2. The cooling device for castings after pouring according to claim 1, characterized in that: The outer side of the annular track (1) is provided with a track groove (11), and a fixed rack (12) is fixed in the track groove (11). A synchronous walking motor (51) is fixed on the track block (5). The output end of the synchronous walking motor (51) is located in the track groove (11) and is fixed with a drive gear (52). The drive gear (52) meshes with the fixed rack (12).

3. The casting cooling device according to claim 1, characterized in that: A check valve assembly (7) is provided between the annular track (1) and the track block (5). The check valve assembly (7) includes a mounting groove (71) and a serrated block (74). The mounting groove (71) is opened on the outside of the annular track (1). A serrated strip (72) is fixed in the mounting groove (71). The serrated block (74) is installed on the inside of the track block (5) and its position is aligned with the mounting groove (71).

4. A casting cooling device according to claim 3, characterized in that: An extension groove (73) is provided on the inner side of the track block (5) and at a position corresponding to the sawtooth block (74). An ejector spring (75) is fixed between the inner wall of the extension groove (73) and the sawtooth block (74).

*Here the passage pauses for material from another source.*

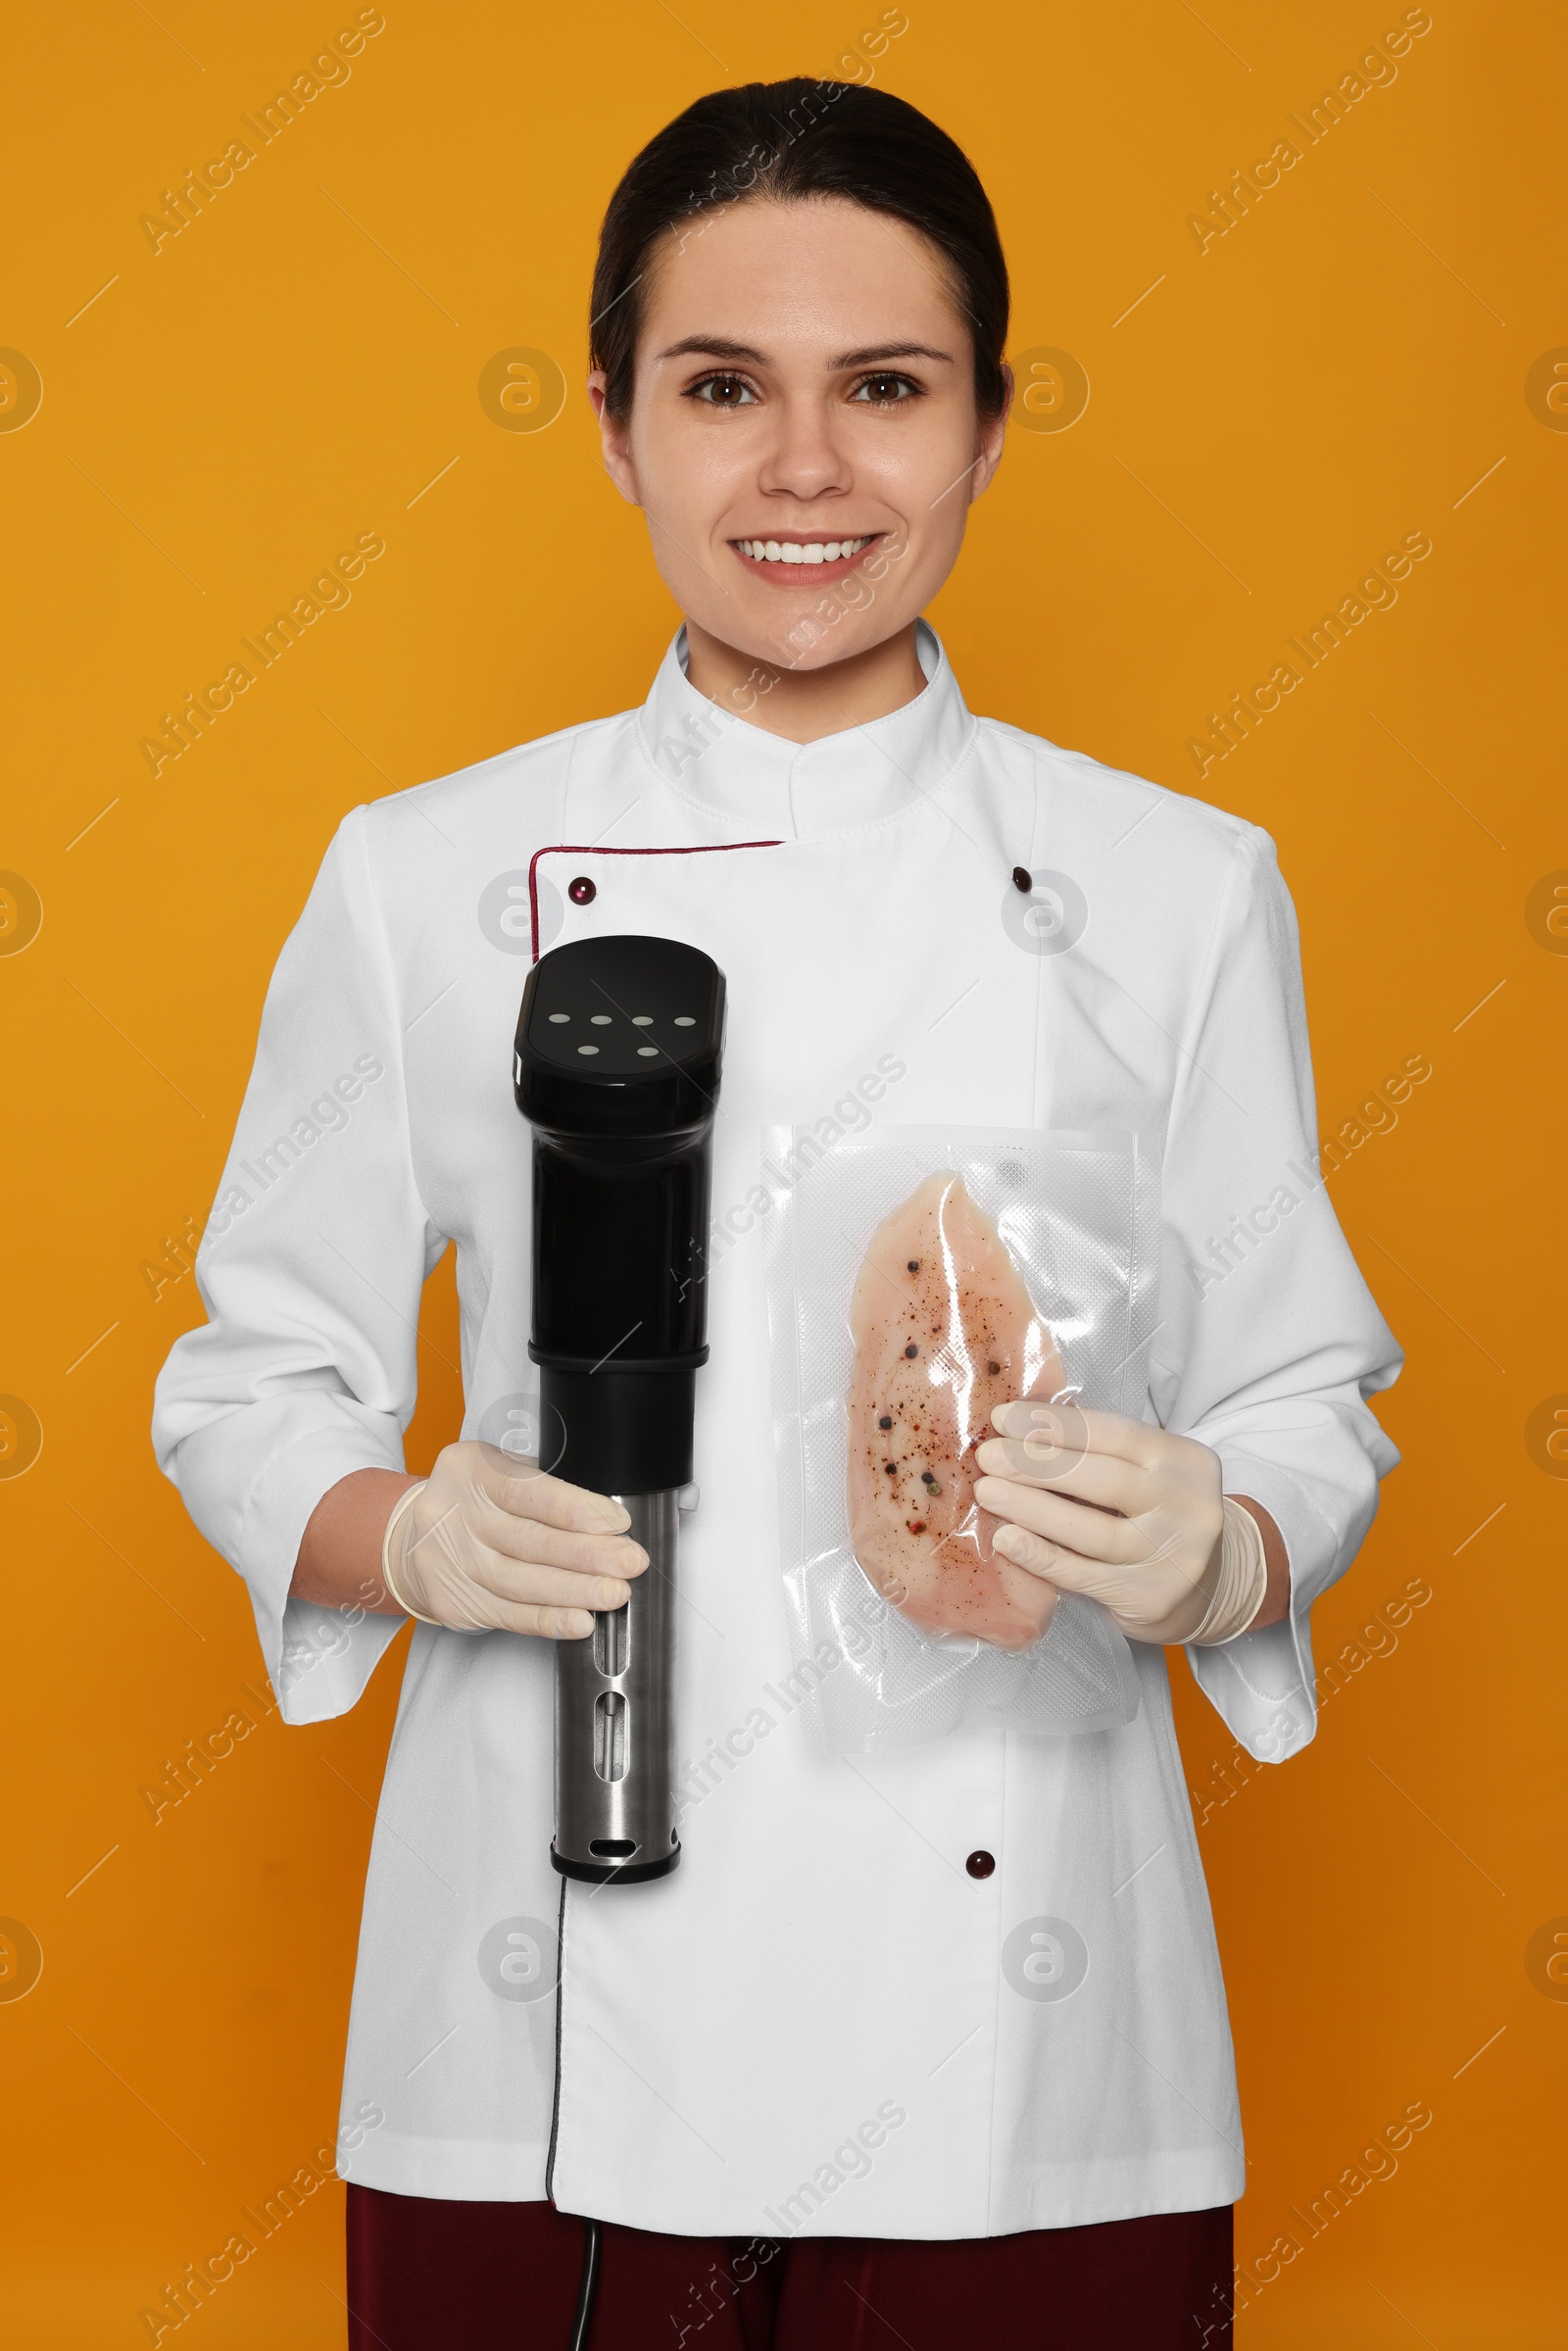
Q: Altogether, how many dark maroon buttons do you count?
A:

5. A casting cooling device according to claim 1, characterized in that: The rotating assembly includes a connecting sleeve (54) and a fixed gear (42). The connecting sleeve (54) is fixed to the bottom of the hanging rod (53). The upper end of the connecting rod (41) is rotatably connected inside the connecting sleeve (54). The fixed gear (42) is fixed to the periphery of the connecting rod (41). A drive motor (55) is fixed to the outside of the connecting sleeve (54). A transmission gear (56) that meshes with the fixed gear (42) is fixed to the output end of the drive motor (55).

6. A casting cooling device according to claim 1, characterized in that: The radiator (31) is provided with a heat absorption section and a heat dissipation end, and the heat absorption section is located inside the water-cooled box (3), and a water temperature sensor is provided inside the water-cooled box (3).

7. A casting cooling device according to claim 1, characterized in that: A pressure plate (44) is installed inside the hanging basket (4). A cylinder (43) for driving the pressure plate (44) to extend and retract is installed on the top of the hanging basket (4). Top rods (45) are fixed at equal intervals at the bottom of the pressure plate (44). Ventilation holes are provided on the side wall and bottom of the hanging basket (4).